I always found the concept of simulating evolution with computers fascinating. I found a couple of projects on YouTube and I finally decided to try my own version of it.
In particular, I wanted to simulate creatures with some kind of genome, which encodes the weights and connections of a small neural net brain.
As a starting point, I drew inspiration from this video and used some of its concepts and implementations. I wrote everything in Python, although it’s not the best performance-wise.
The source code is available here.
The world our creatures will be living in is organized in a grid of user-specified dimensions. I usually go 100 by 100.
I then store in separate grids of the same shape a few pieces of information, namely:
Food map with 50% coverage and no borders.
Food map with 25% coverage and no borders.
Food map with 50% coverage and “box” borders.

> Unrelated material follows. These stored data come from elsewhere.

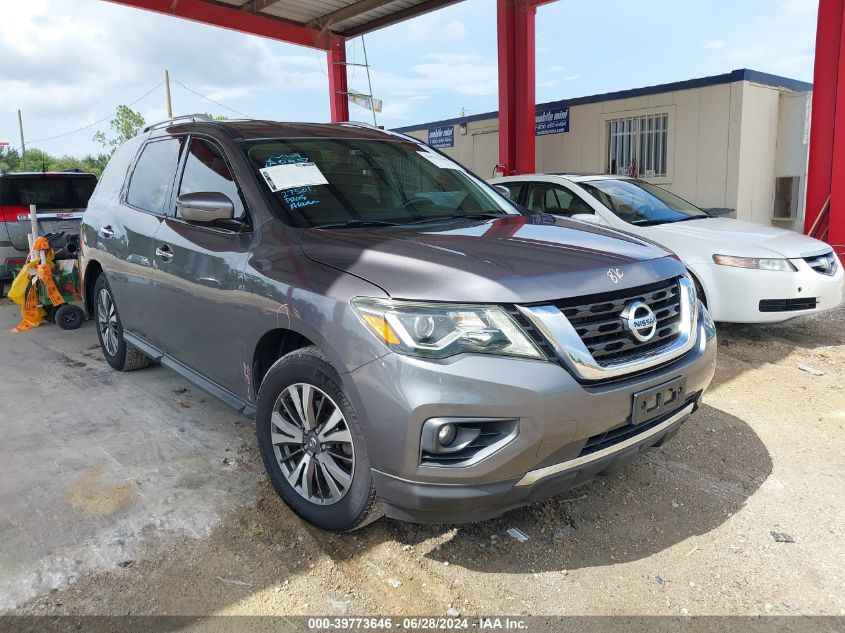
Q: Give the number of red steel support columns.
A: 3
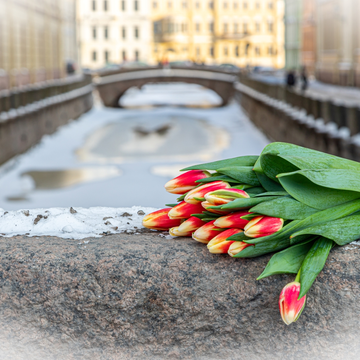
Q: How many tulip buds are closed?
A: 13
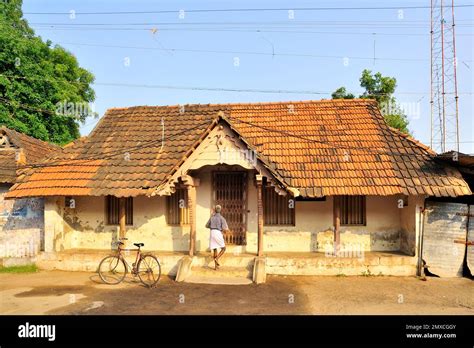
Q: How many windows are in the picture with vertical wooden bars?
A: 4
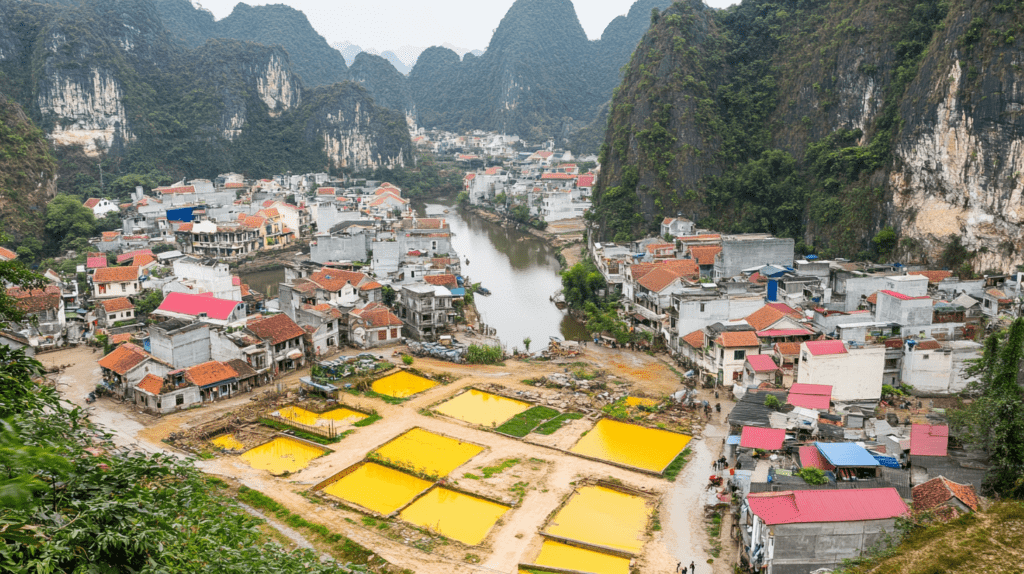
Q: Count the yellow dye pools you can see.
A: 12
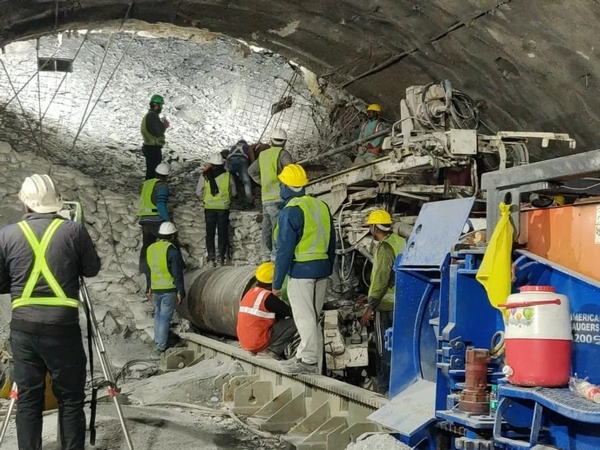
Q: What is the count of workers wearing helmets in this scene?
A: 10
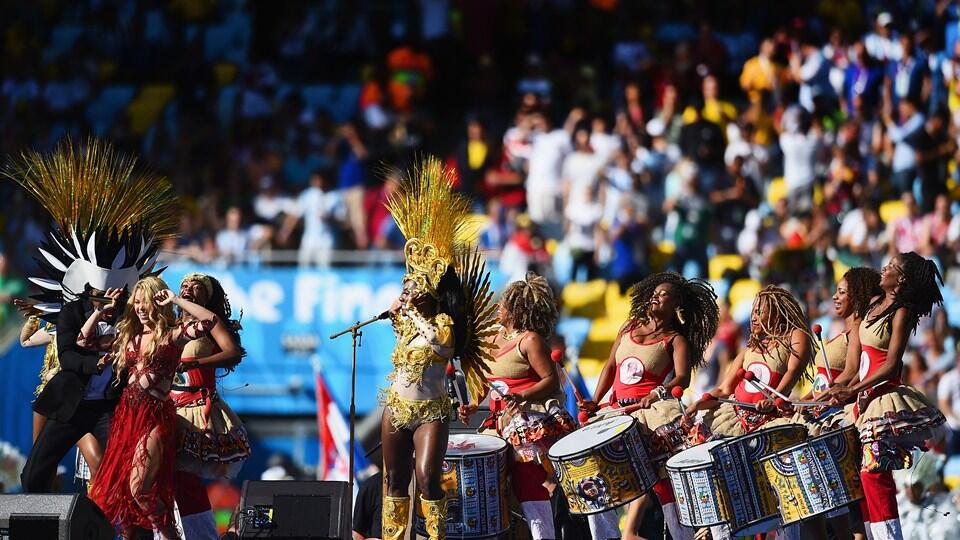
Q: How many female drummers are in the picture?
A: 5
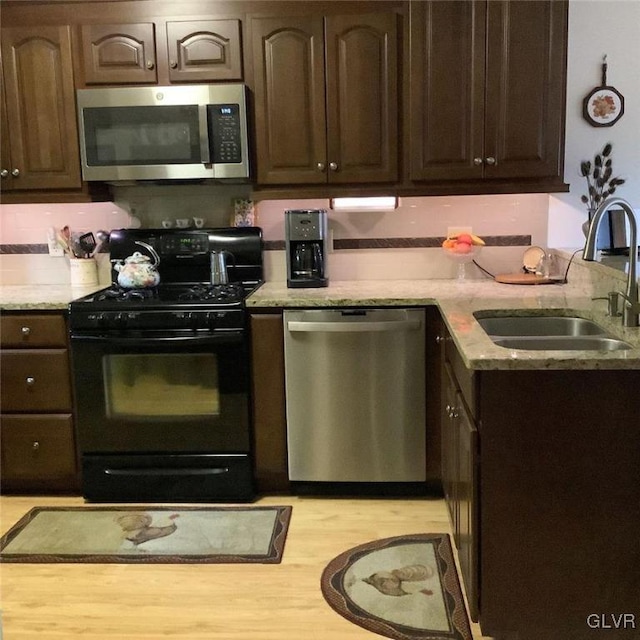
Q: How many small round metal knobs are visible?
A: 14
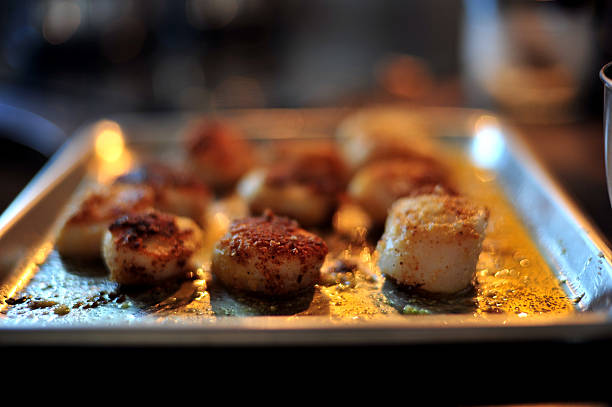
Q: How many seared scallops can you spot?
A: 9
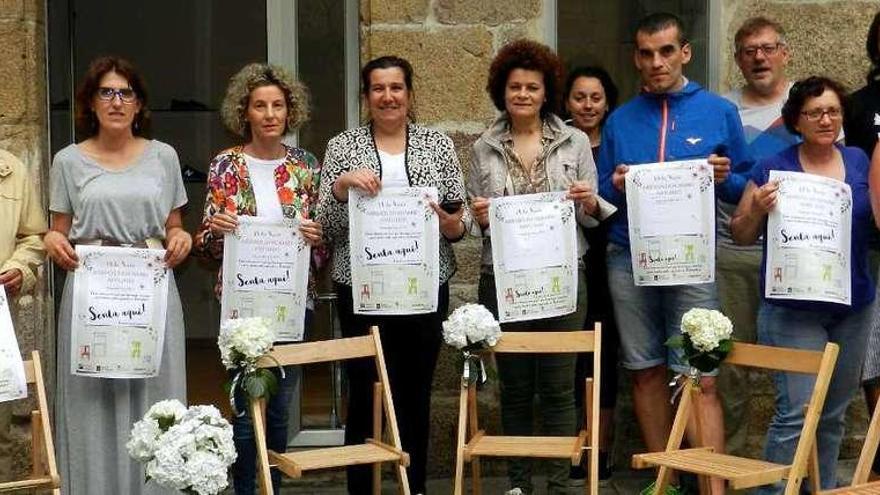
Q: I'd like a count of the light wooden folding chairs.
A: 5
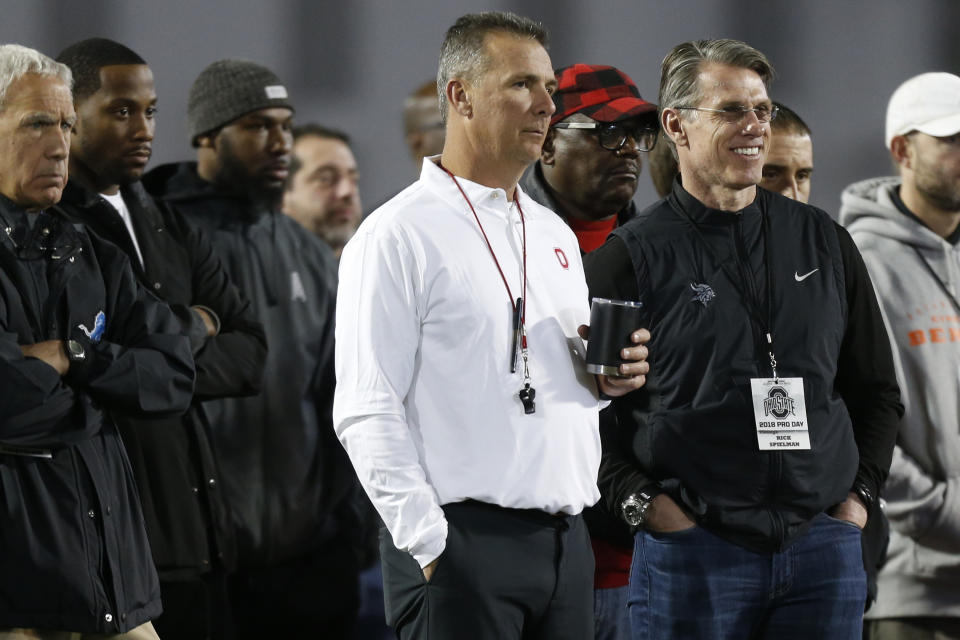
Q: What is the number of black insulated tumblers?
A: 1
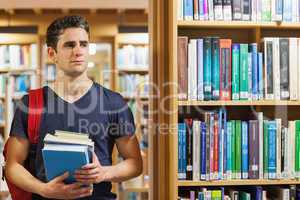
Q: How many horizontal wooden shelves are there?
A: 3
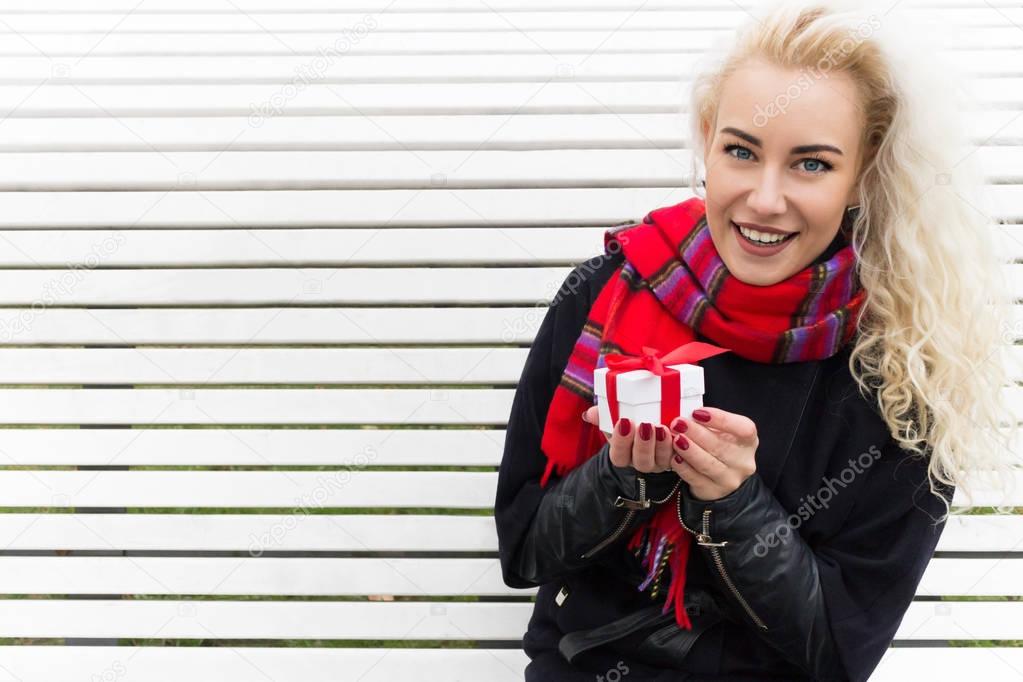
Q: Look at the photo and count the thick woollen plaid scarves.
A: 1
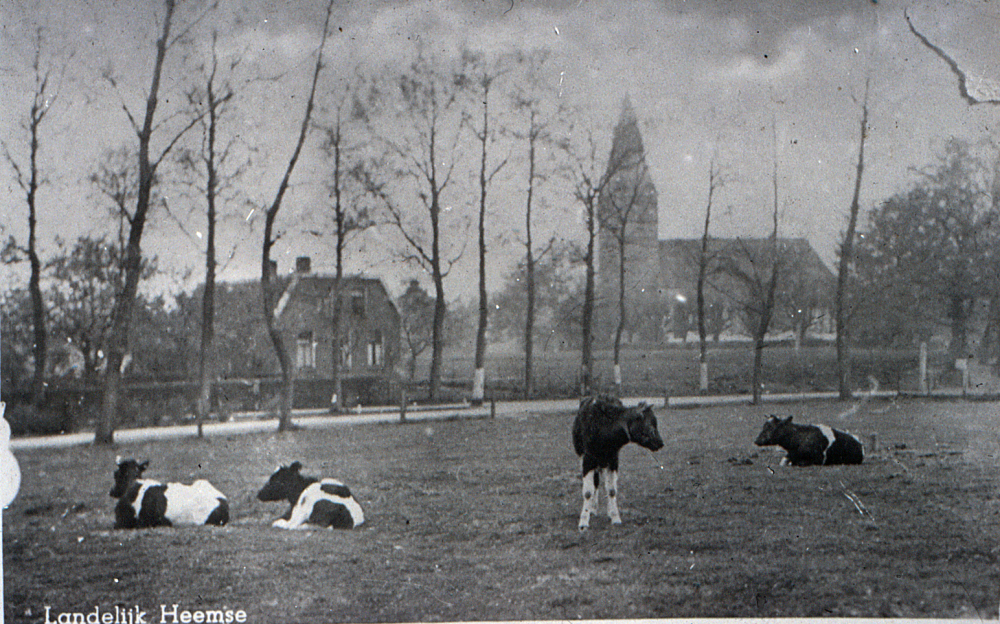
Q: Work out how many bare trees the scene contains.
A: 13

Creatures can eat food from a tile, which then becomes ground. They can move to any cell that is not an obstacle or that is not already occupied by another creature.
Food is distributed randomly according to a given coverage percentage.
The map wraps both vertically and horizontally so that creatures that leave one side can reenter from the opposite one.
The creatures that will live in this simulation are independent agents that are governed by a small neural network brain.
At each step of the simulation, the food, position, and obstacle values of the neighboring cells are forwarded in the net. which then outputs probabilities for each possible action. The action that the creature will take is sampled from said probabilities.